How to have a landslide win - or loss.

Labour talked back in 1997 that we could import everything we needed using the money from the City of London so we no longer need farming or manufacturing. The war against farming was done in relative openness but the war against manufacturing and any other industry was kept in the dark.
Company profits have been squeezed for such a long time now that employers no longer do training. Prospective workers have to get college qualifications or degrees at their own expense, thus excluding the poor from bettering themselves and exacerbating the divide between the have and the have nots. Hence large swathes of the electorate are shut out of the job market and are sick of hearing Brown say he is doing all he can to get people back to work, thus shutting out all who have never been in work. That would be around 20 million voters with no experience to put on their CV and no chance of getting to interview stages in any job application.
So why would his saying he is redirecting overseas aid to combating climate change strike any chords with that 20 million? I mean, whose money is he throwing away now? There is no reason those who have never had the chance to pay tax should care about his spending and it is therefore irrelevant as an election issue.

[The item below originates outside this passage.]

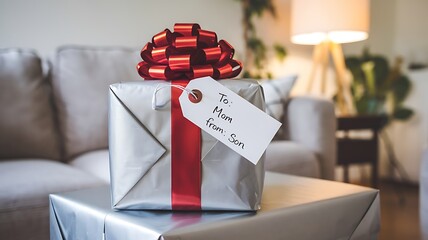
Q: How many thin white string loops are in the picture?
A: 1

There are jobs, we see people working. But the young British born and educated male cannot get into those positions and be part of a community. We need to see how those who are in work got the jobs offers, how they found out about openings and got invited to take up work there. Obviously the notice boards in the Polish community places, like churches, are written in Polish and so exclude all who did not learn that language in school or at home. Likewise Gujerati, Urdu, Ukrainian, Russian – we do not teach those languages in school here in the UK. Modern language departments in state comprehensives are in decline now that foreign languages are no longer compulsory and are thought to be hard, and tend not to teach languages other than French and German, or Spanish, for lack of teachers and exam markers. Nepotism is the norm in most cultures, looking after one’s own is a normal human thing to do. But it excludes outsiders, in this case culturally British people. This is what the BNP are seeing and working on to make progress in the polls.

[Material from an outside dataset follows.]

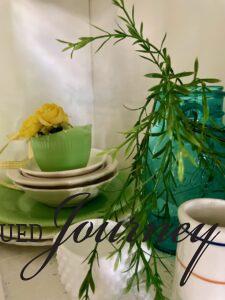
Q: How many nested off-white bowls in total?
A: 3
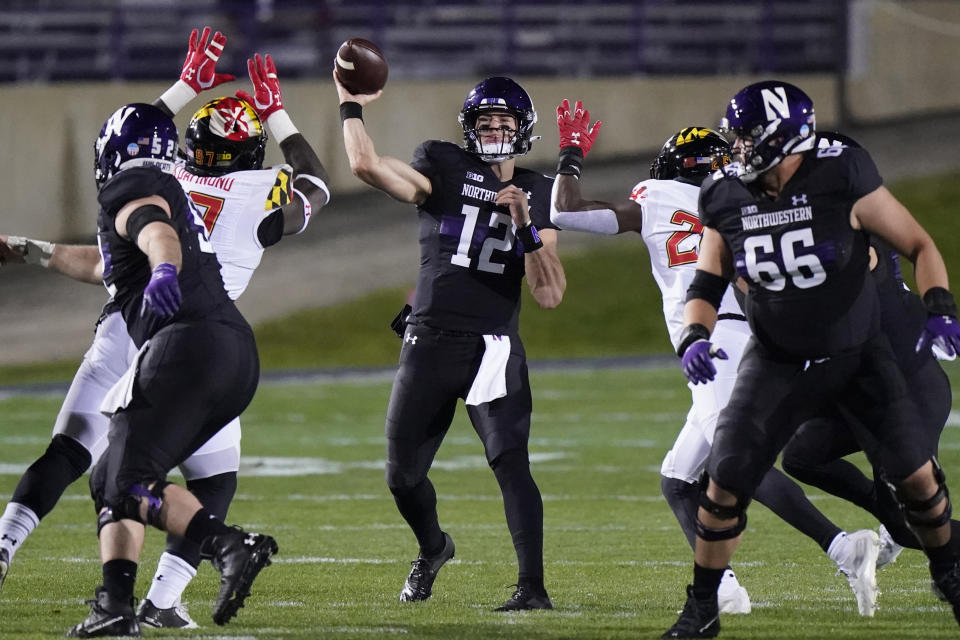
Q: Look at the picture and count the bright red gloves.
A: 3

The workless do not see the mass exodus of the manufacturing wealth creation base of Britain as the fault of government because nobody has told them, or shown them that is what happened. But shown that foreigners are taking jobs here is easy to understand. Unless Labour comes clean about what they have done they will lose voters to the BNP, as will other parties.
The Conservative Party needs to find a way of telling these truths in the language of the target audience, the words they use, in ways that chime in with the world they live in and experiences they recognise. That is the language of the state comprehensive, of the streets and of the X Factor – the language that might not be learned at Eton though it seems to have been taught in the scholarship funded selective public school our Glaswegian Prime Minister attended.
Labour got their message across in the late 1990’s. Now the Conservative Party must do the same only better. But to whom are the target audience listening. We must assume that a third of them have left school unable to be reading it.